PROVIDED MATERIAL =
——————————

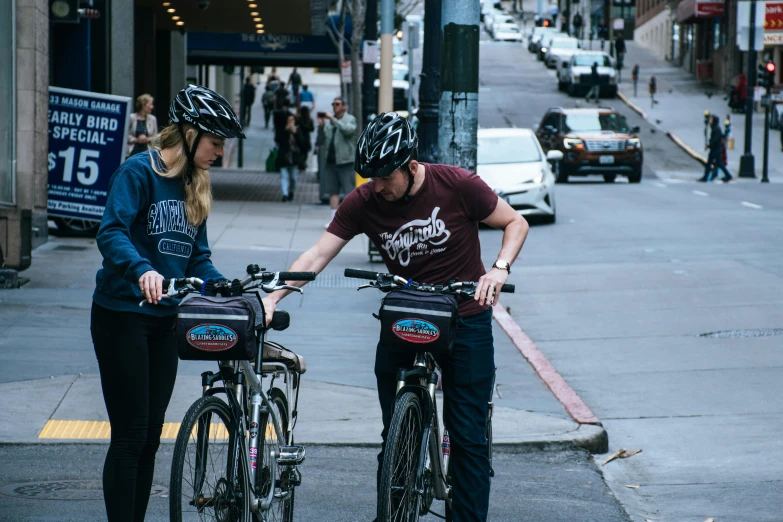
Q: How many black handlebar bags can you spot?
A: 2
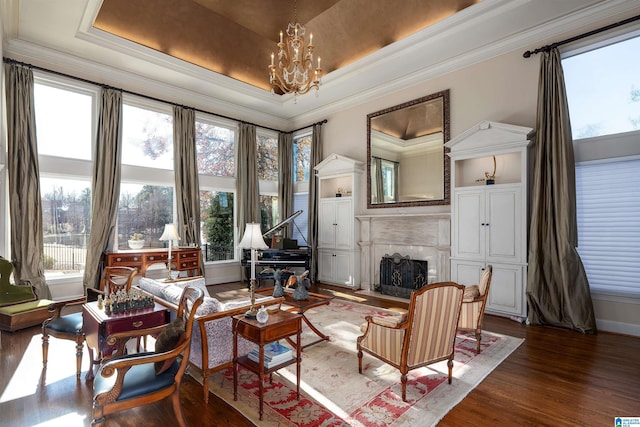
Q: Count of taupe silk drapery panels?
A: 7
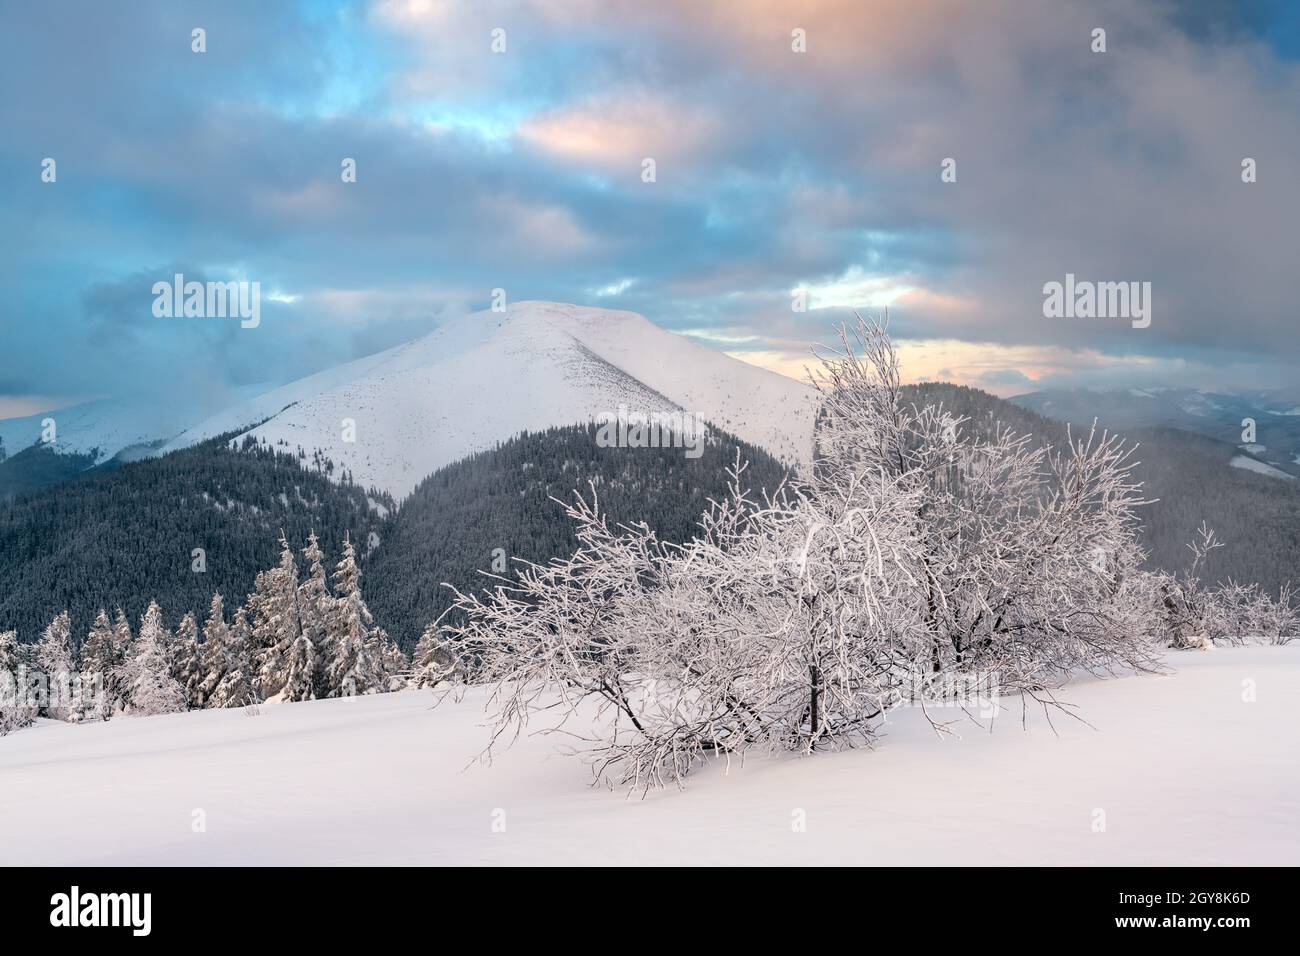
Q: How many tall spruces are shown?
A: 3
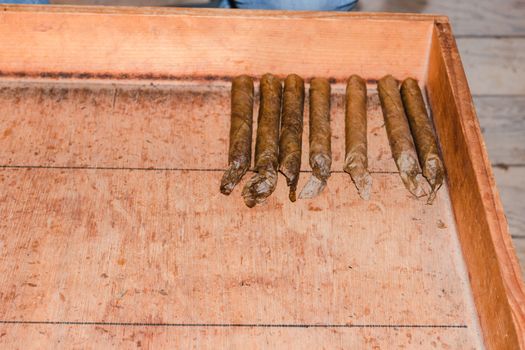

——————————

REQUIREMENT =
Read through the entries and copy every line that includes "many".

EXERCISE RESPONSE =
Q: How many black handlebar bags can you spot?
Q: How many tall spruces are shown?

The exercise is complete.